His Interior secretary, Ken Salazar, did not shove any major initiatives down the throats of Western states.

Western Republicans, including Idaho Gov. Butch Otter, protested loudly over Salazar’s “wild lands” policy, which was aimed at managing roadless areas controlled by the Bureau of Land Management. But Obama didn’t fight back when Congress put a hold on it; he wasn’t looking for a fight.

Salazar aggressively pushed the delisting of wolves from Day One and did not oppose the bill that delisted them, backed by Democratic Sen. Jon Tester of Montana. Without that bill, Tester most likely would have lost to Republican Rep. Denny Rehberg. Tester’s election was more important politically to Obama than pleasing wildlife advocates.

That won’t change in the second term. For the first time, Democrats appear to have a chance to make major gains across the West.

“They’re not going to do something to make a Jon Tester or a Harry Reid go crazy,” said Idaho Conservation League Executive Director Rick Johnson, who is in Washington for Obama’s inauguration.

Climate change will remain the major environmental issue on Obama’s plate. That means he will continue to push for renewable energy and efficiency programs while his Environmental Protection Agency places more pressure on utilities to replace dirty coal plants with natural gas or green power.

There is clearly some partisan divide over the issue of combating global warming. But adapting to the warming, which few people deny is happening, is and should be bipartisan, said Trout Unlimited CEO Chris Wood.
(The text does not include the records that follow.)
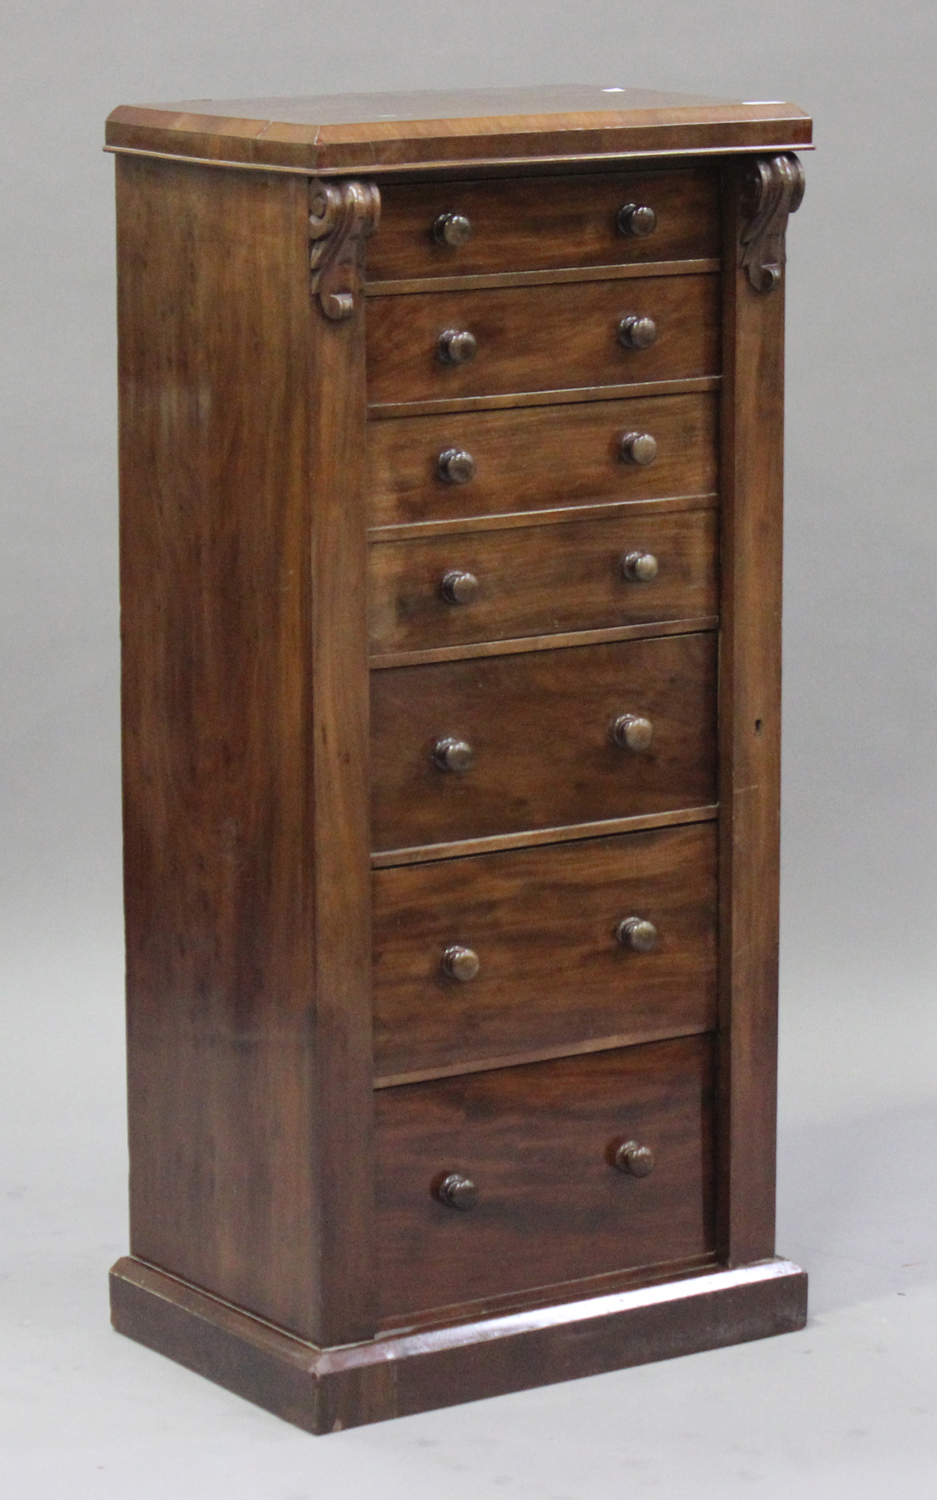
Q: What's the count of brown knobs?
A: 14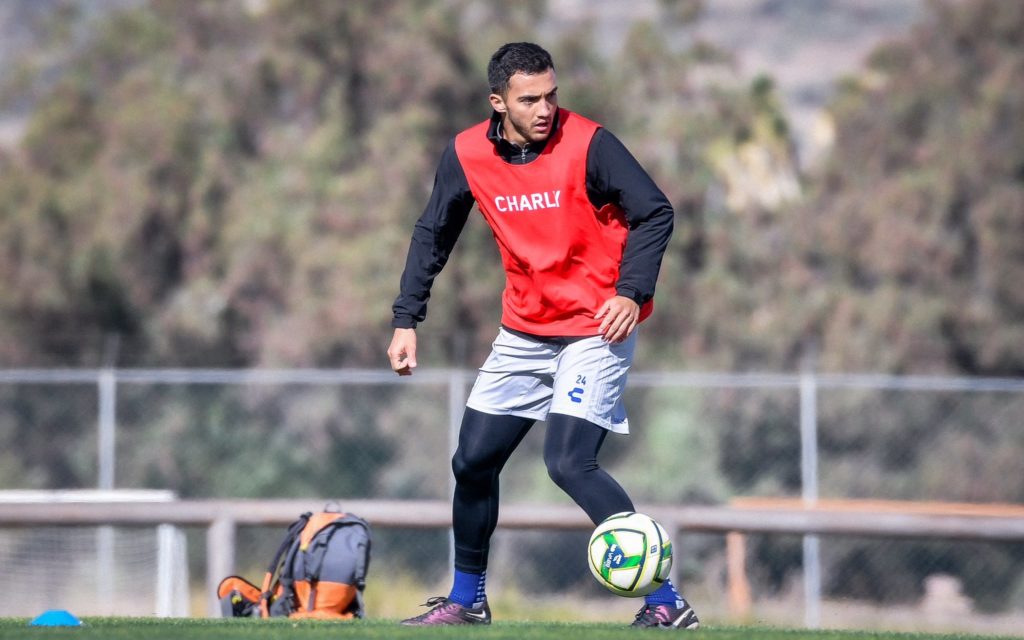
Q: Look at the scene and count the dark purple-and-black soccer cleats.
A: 2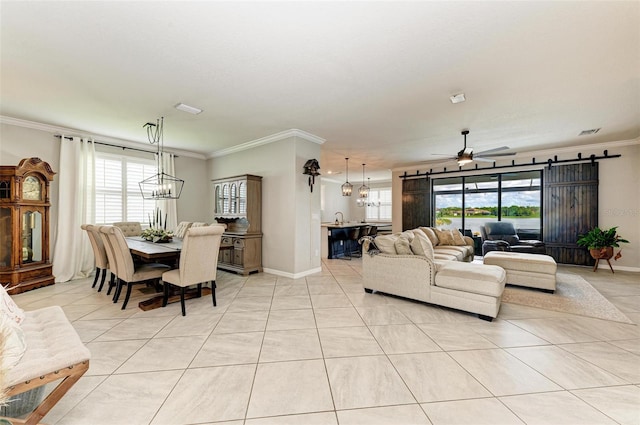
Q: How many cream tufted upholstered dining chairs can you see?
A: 8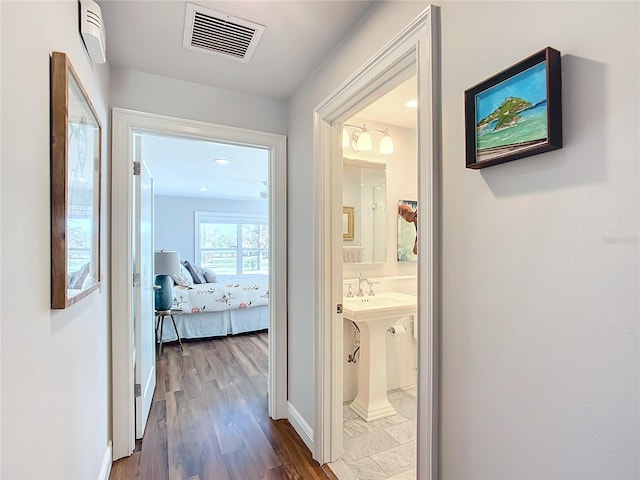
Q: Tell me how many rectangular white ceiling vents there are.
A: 1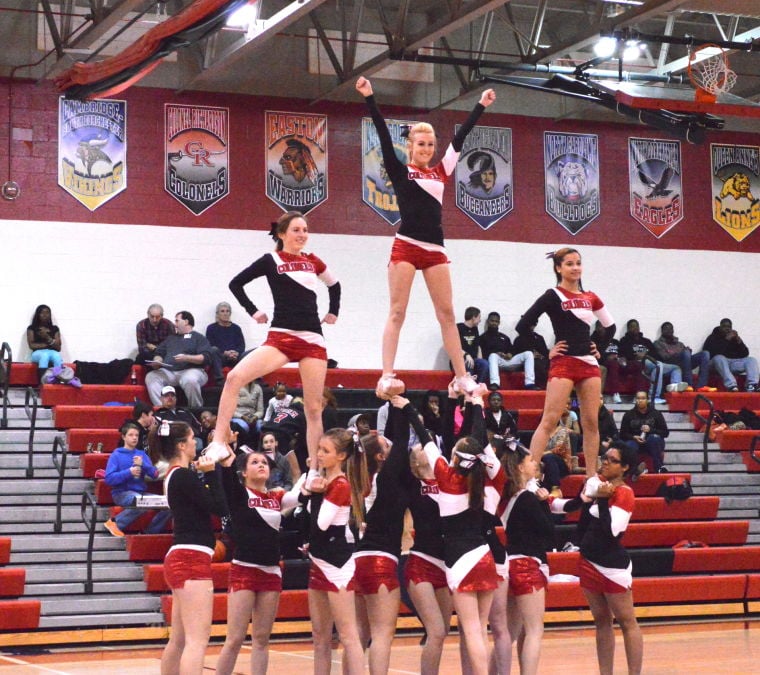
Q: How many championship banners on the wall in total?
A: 8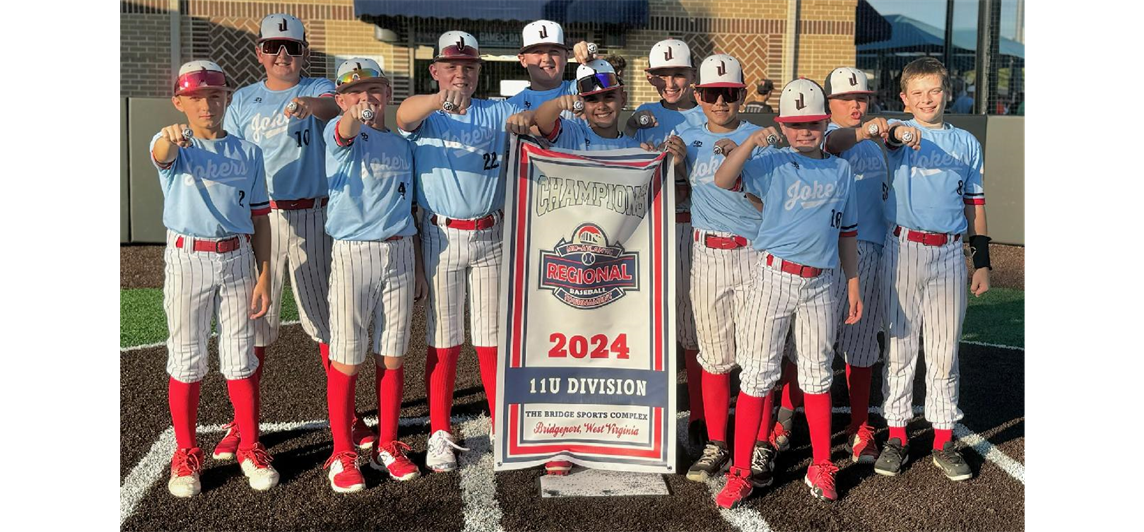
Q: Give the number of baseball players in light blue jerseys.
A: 11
“There is no constituency for erosion,” Wood said.

This won’t mean appropriating new money, but simply reprogramming the conservation money that is already being spent, Wood said. It should mean high-paying jobs in rural communities cutting and thinning forests, closing abandoned roads and working on similar projects in deserts, plains and other federal lands.

“It’s almost irresponsible as a country we haven’t realized our communities need us to define ways to make them more resilient to the fires and the floods that threaten them,” Wood said.

The harder issue ahead for farmers, hunters and other westerners is private lands. Since 1985, farm bills have included billions of dollars for conservation programs — such as the conservation reserve program that paid farmers to rest their land in grass instead of grow crops.

Up to 42 million acres of private land has been turned into habitat for ducks, upland birds and many other species of wildlife, but that could be coming to an end because of major changes in government and the farm economy.

“This perfect storm of collapsing budgets and extraordinary commodity prices is destroying 30 years of conservation programs,” said Tom France, National Wildlife Federation regional director in Missoula, Mont.

It will take creative thinking to keep much of southern Idaho’s lush dryland farm country from turning into dirt, France said.

There will still be issues such as sage grouse listing, power lines, salmon and grizzly bears.

These aren’t War on the West issues.